Links: [CV] [Google Scholar] [Github] [LinkedIn]
Learning robot control policies through reinforcement learning can be challenging due to the complexity of designing rewards, which often result in unexpected behaviors. Imitation Learning overcomes this issue by using demonstrations to create policies that mimic expert behaviors. However, experts often demonstrate varied approaches to tasks. Capturing this variability is crucial for understanding and adapting to diverse scenarios. Prior methods capture variability by optimizing for behavior diversity alongside imitation. Yet, naive formulations of diversity can result in meaningless representation of latent factors, hindering generalization to novel scenarios. We propose Guided Strategy Discovery (GSD), a novel regularization method that specifically promotes expert-specified, task-relevant diversity. In the recovery of unseen expert behaviors, GSD improves 11% over the next best baseline across three continuous control tasks on average.
For real world manipulation through reinforcement learning, exploration presents a significant challenge. Policies with incorporated structure can improve exploration efficiency, making learning feasible. This project explores structure in two forms: (1) parameterized motion primitives as low level policies, and gating policies operating in goal and duration spaces, and (2) residual policies that provide adjustments to actions from scripted base controllers.
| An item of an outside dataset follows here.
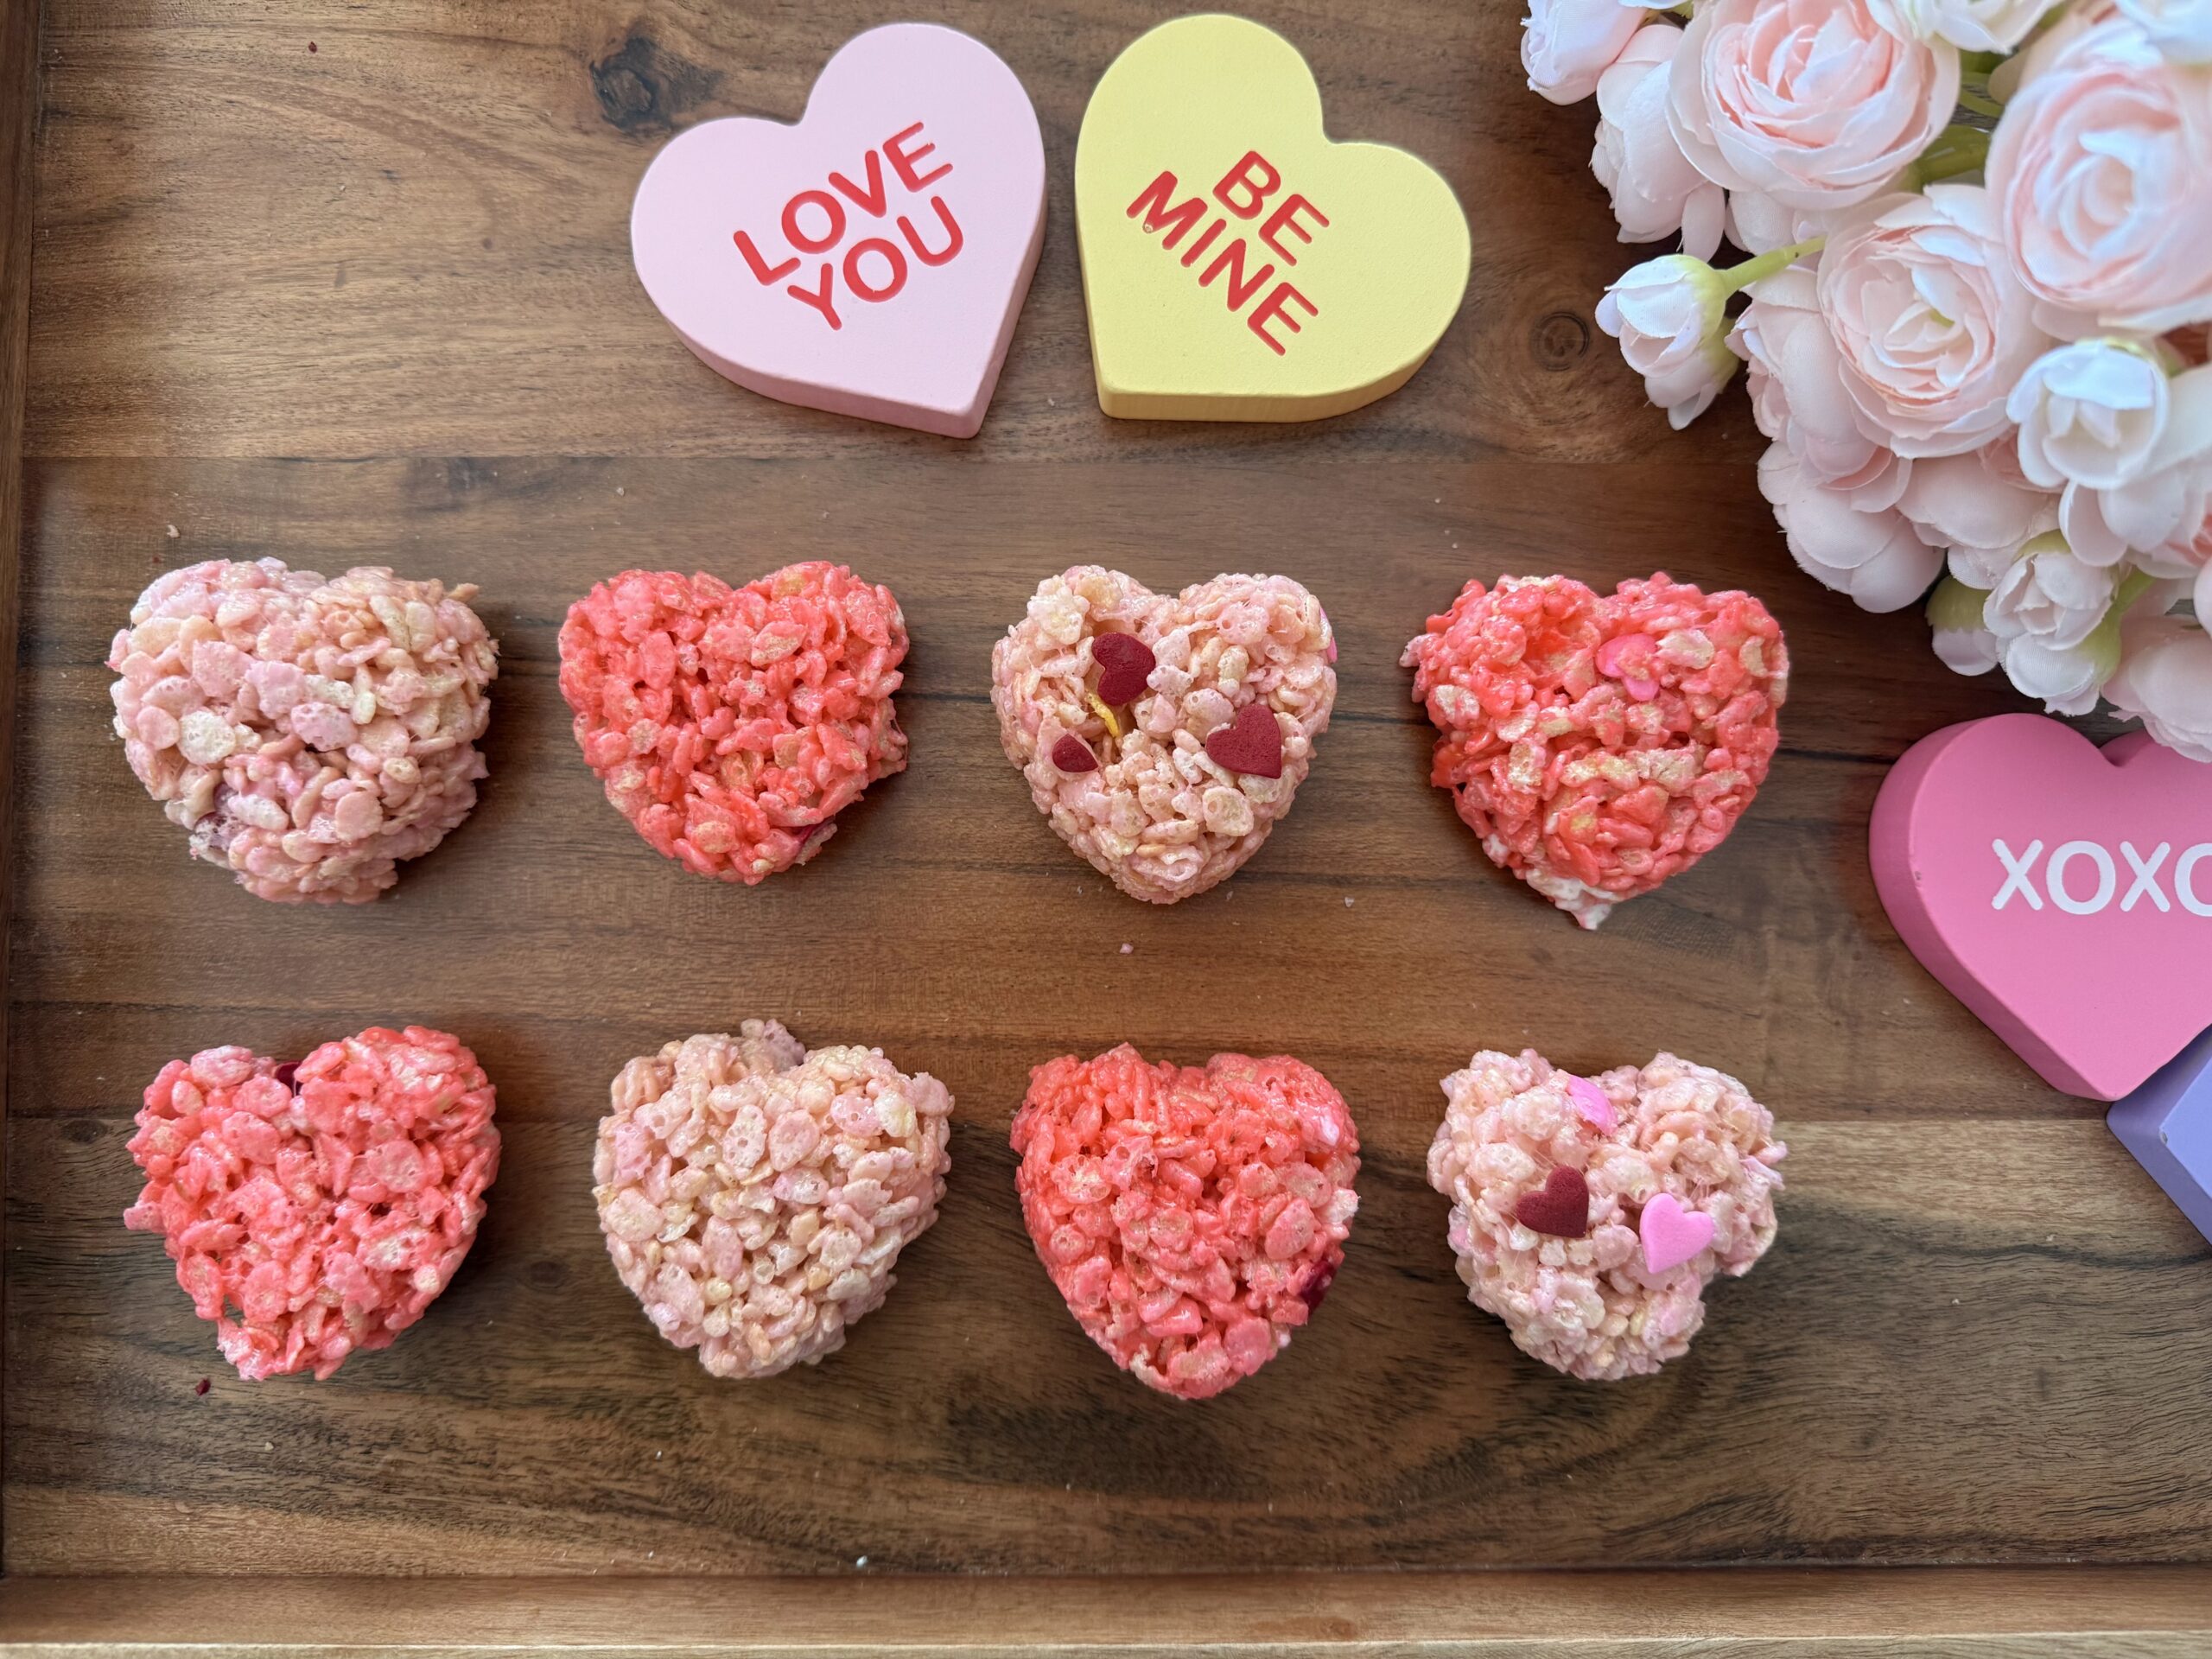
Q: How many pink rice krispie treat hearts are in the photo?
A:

While simulation results showed that parameterized primitives accelerated learning, performance was limited in scenarios requiring quick, reactive behaviors. In comparison, residual policies showed significant improvements in sample efficiency and robustness to noisy initial conditions. Residual policies transferred through sim-to-real proved robust to an object initialization noise of 3mm in a beverage can-opening task requiring precise contacts and high torques.
Learning dexterous manipulation directly on real robots is considerably difficult to do from scratch due to extensive real robot deployment. Sim-to-real is not straight forward due to simulation fidelity. In this work, we employed data-driven reinforcement learning algorithms (DAPG, AWAC) to learn from expert and suboptimal demonstrations. In tasks involving reorientation of objects for tool-use (transitions among precision, tripod and power grasps), we achieved robustness towards noise in object initialization.
Several cloud services are available which perform natural language tasks like sentiment classification, named entity recognition, dependency parsing, fine type tagging, etc. While these services are trained on a large diverse dataset encompassing a large number of domains, the performance of the service on a specific narrow domain relevant to the application may be sub par. For the tasks of sentiment classification and NER, this work attempts to adapt sentences in the target domain to the domain of the service model, to improve the performance of the service model, through word substitutions.
Additionally, this project also surveyed in depth, methods to learn an optimal active learner using reinforcement learning.
Image: Liang, et. al., 2017
Out-of-distribution detection is vital in the deployment of Deep Neural Networks in practical applications. Several methods exist that range from temperature scaling of logits to model ensembles. This work surveys extensively existing methods for out-of-distribution detection that either use features extracted by pre-trained models, or propose minimal modifications to the framework, analyses their performance, shortcomings and proposes a few simple enhancements that produce comparable results.
Image: Yu, et al., 2017
Scene graph generation is vital to structuring the information in a visual scene. It is also one of the most challenging tasks in computer vision, requiring an enormous amount of data to learn from. The task can thus benefit from side information, knowledge that is not necessarily in the form of image annotations, but a distribution over the edges of a scene graph obtained from the likes of a relevant knowledge base or a text corpus. This work attempts to study the method of Linguistic Knowledge Distillation (Yu, Ruichi, et al., 2017), and enhance scene graph generation by augmenting with information from various text corpus describing visual scenes, objects and their spatial relationships.
To enable communication between those that are ignorant and fluent in sign langauge, seq-to-seq models that generate joint trajectories of virtual characters from sign-language tokens can be leveraged. However, such generated motion tends to feel robotic and lacks natural-human variability. The work attempts to build upon such models to enable variation in style. The model is coupled with style parameters that are learnt in an unsupervised manner using a GAN approach. While the model fails in generating reliable motion usable for communication, the work does explore a representations for motion capture data and invalidate using certain types.